The Toothless: Dental Neglect and Disease

In Lithuania as well as throughout Europe the most common dental disease in the middle Ages was dental decay or caries. Anthropological material shows that at the time about 80% of adults in Lithuania were suffering from it. Caries morbidity in children was lower – about 30%. The main reason for the prevalence of caries was starchy foods with a high carbohydrate intake. Ordinary residents in the Middle Ages ate mainly plant-based foods – bread, turnips, cereal, porridge made of beans or peas; honey was also part of the diet. These food products are less cariogenic than sugar; however, their continuous use and poor oral hygiene would eventually lead to caries.

Medieval remedies for toothache pain

Oral hygiene in the Middle Ages was very primitive (toothbrushes appeared in Europe only at the end of the 18th century). In written sources we find recommendations to rinse the mouth with water, wine or herbal decoction, to clean the teeth with a piece of linen cloth or with powder made of rosemary ash. These remedies, however, did not clear the mouth of food residue, plaque would build up in which bacteria depleting the surrounding tissues accumulated. The poor oral hygiene is also evidenced by abundant dental tartar. Food residue caused bad breath, which, as it was believed, could be eliminated by chewing laurel, mint or sage leaves.

If left untreated, tooth decay progressed damaging the deeper tissues of the tooth and would result in pulp infection. The infection spreading further, it caused a pussy tooth abscess, which could be very painful. According to popular belief, caries was caused by a tooth worm. It was thought that a toothache could be cured by putting a centipede to the painful tooth or by eating wormy apples. In popular medicine many therapies were applied in order to eradicate the tooth-worm, such as herbal infusions and powders, fumigations with henbane seeds, hot oil or wax, clove oil, tincture of opium (the latter remedies were expensive and only the rich could afford them).

As these remedies did not cure caries, the rotten teeth would eventually have to be pulled out.
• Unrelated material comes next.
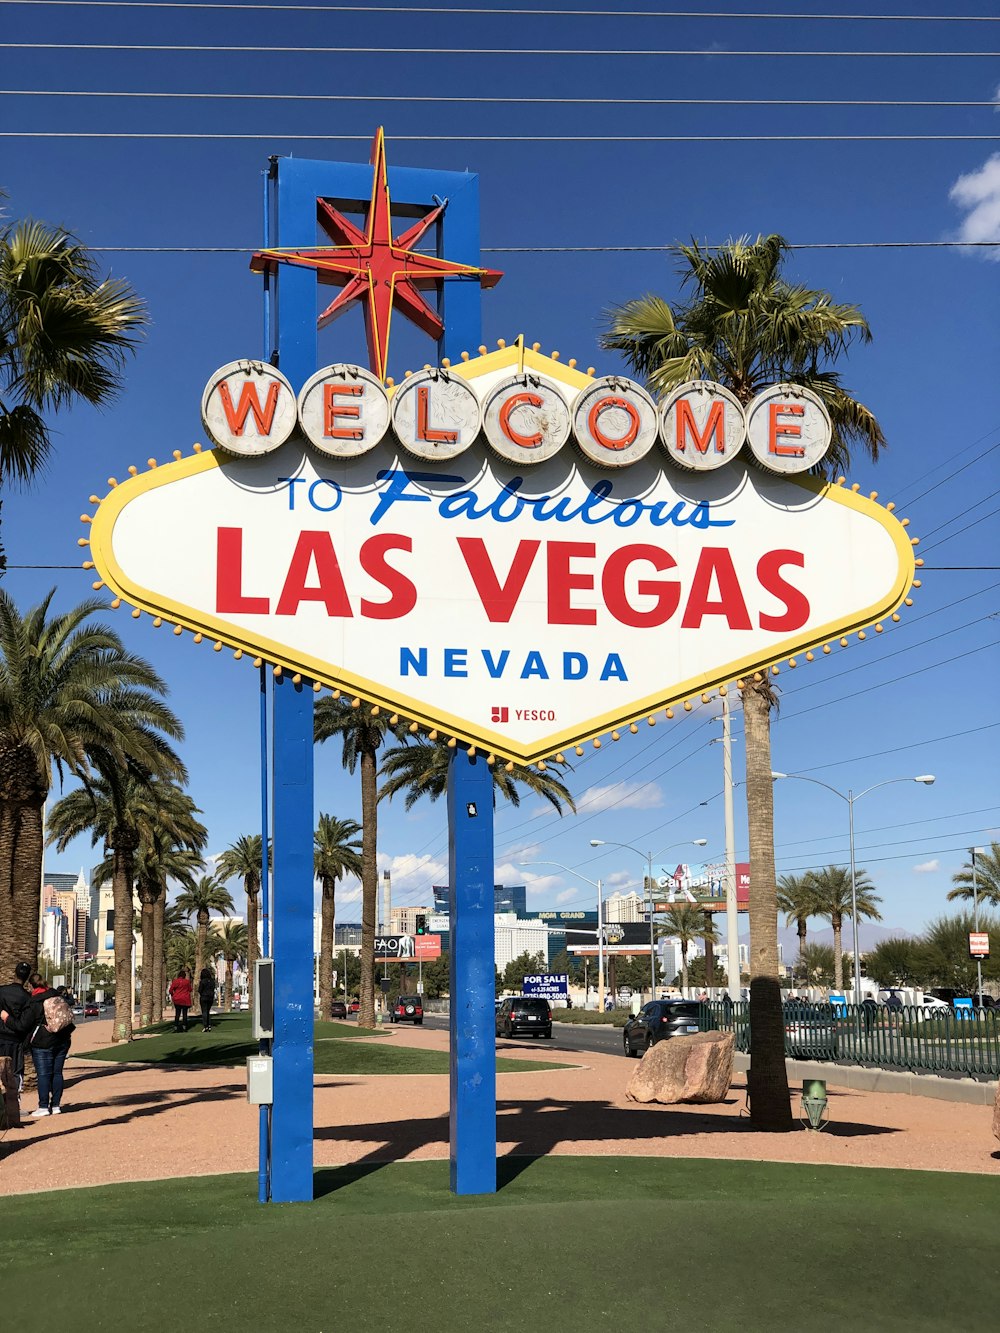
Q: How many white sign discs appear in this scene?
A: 7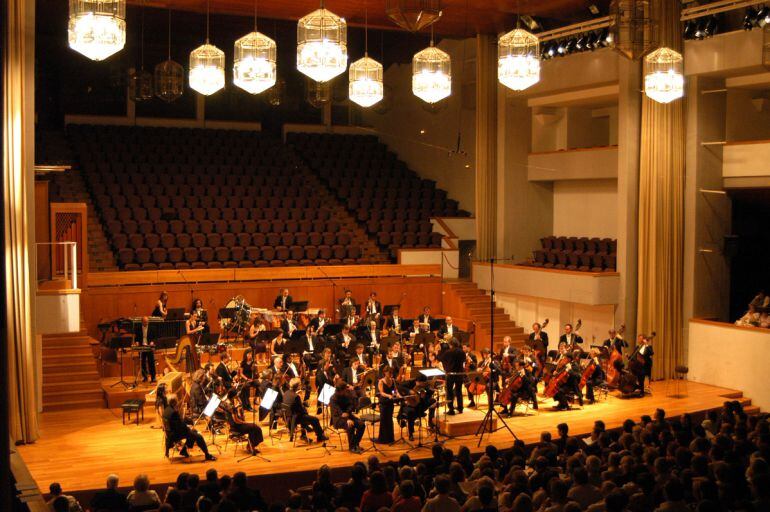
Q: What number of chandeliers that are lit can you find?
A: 8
The task would be performed by barber-surgeon guild members.

Alcohol served as a painkiller. Various charlatans offered tooth extraction services for a lower price, which were made use of by ordinary residents.
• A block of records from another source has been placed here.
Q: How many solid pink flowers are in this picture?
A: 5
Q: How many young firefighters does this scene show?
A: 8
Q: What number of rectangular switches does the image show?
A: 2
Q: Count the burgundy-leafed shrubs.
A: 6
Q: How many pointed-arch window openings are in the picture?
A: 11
When holes outnumber teeth

The fact that caries was the most frequent cause of teeth loss in the Middle Ages is also evidenced by the anthropological data on Lithuanians. On reaching the age of 40, an ordinary town dweller in the 16th-17th centuries would have lost about one fifth of their teeth (the most sensitive lateral teeth would be the first to go); the remaining two thirds would be damaged by tooth decay. Every fourth damaged tooth showed severe erosion extending into the pulp (complication of caries). The prevalence of caries was conditioned by the social class a person belonged to. Representatives of the nobility used more protein foods, which were less cariogenic, and their teeth were less damaged. It is quite possible that noblemen took better care of their teeth. Therefore, a 40-year-old representative of the nobility would have lost only 5% of their teeth, 13% would be damaged by caries.

Even though surgical treatment (gold and lead dental fillings, dentures made from ivory or human teeth) had been practiced in Europe since the 16th century, no such cases have been found in the anthropological data of Lithuania.

Locked in a losing battle with caries

Compared to the present times, the localization of caries was different. In the Middle Ages the quality of food was poorer, it was much coarser, which is evidenced by the worse wear of teeth. Due to coarse food and rapid wear most cavities are found not on the chewing but on the interdental surfaces of teeth and in the tooth neck. The teeth wear among noblemen, who used softer food of better quality, was lower than that among ordinary people.

The state of teeth in males and females was similar; more pronounced sex-related differences in dental diseases were observed only in several mediaeval communities. For example, women buried in the Trakai churchyard had more caries-damaged teeth, they had lost more teeth before death and their teeth were more worn out than those of men‘s. These differences could have been caused by their different eating habits (it is believed that women used more low quality vegetable food). Another possible cause could have been physiological characteristics: due to hormonal changes and the loss of calcium during pregnancy and menopause the bone tissue thins faster in women, which increases the risk of loss of teeth.

“Gain a child, lose a tooth” was a popular saying in medieval Europe.